Question

I have wrote a simple client that use TcpClient in dotnet to communicate. In order to wait for data messages from server i use a Read() thread that use blocking Read() call on socket. When i receive something i have to generate various events. These event occur in the worker thread and thus you cannot update a UI from it directly. Invoke() can be use but for end developer its difficult as my SDK would be use by users who may not use UI at all or use Presentation Framework. Presentation framework have different way of handling this. Invoke() on our test app as Microstation Addin take a lot of time at the moment. Microstation is single threaded application and call invoke on its thread is not good as it is always busy doing drawing and other stuff message take too long to process.

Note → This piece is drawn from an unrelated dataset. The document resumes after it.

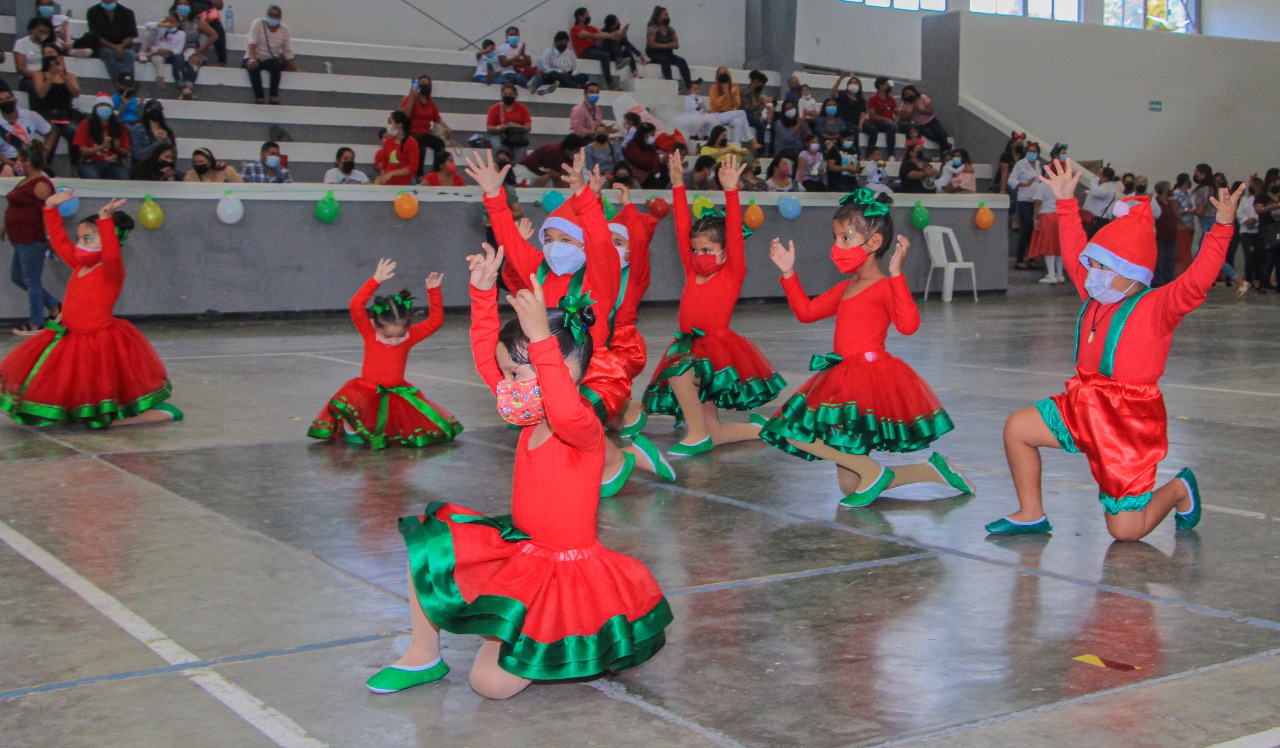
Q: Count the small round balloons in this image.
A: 13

I want my events to generate in same thread as UI so user donot have to go through the Dispatcher or Invoke.

Now i want to know how can i be notified by socket when data arrive? Is there a build in callback for that. I like winsock style receive event without use of separate read thread. I also do not want to use window timer to for polling for data.

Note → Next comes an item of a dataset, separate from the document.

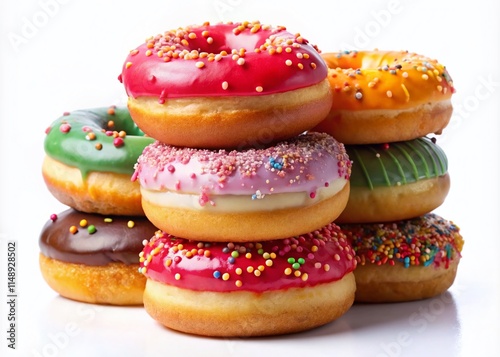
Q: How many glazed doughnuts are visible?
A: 8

I found IOControlCode.AsyncIO flag in IOControl() function which help says

Enable notification for when data is waiting to be received. This value is equal to the Winsock 2 FIOASYNC constant.

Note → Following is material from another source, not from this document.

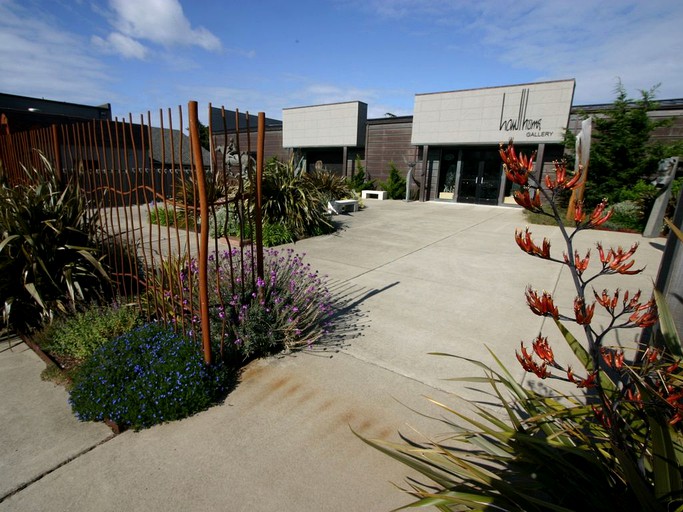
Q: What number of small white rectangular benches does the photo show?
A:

I could not found any example on how to use it to get notification. If i am right in MFC/Winsock we have to create a window of size(0,0) which was just used for listening for the data receive event or other socket events. But i don't know how to do that in dotnet application.

Was it helpful?

Solution

Ok I got it up and running. What I was really looking to was how to seamlessly post events to an UI thread, in which my connection is created. After going through framework code I came up with following proof of concept. SynchronizationContext can be use to bind my component to the UI thread that created it. Then I can post events to that UI thread directly, without using Invoke.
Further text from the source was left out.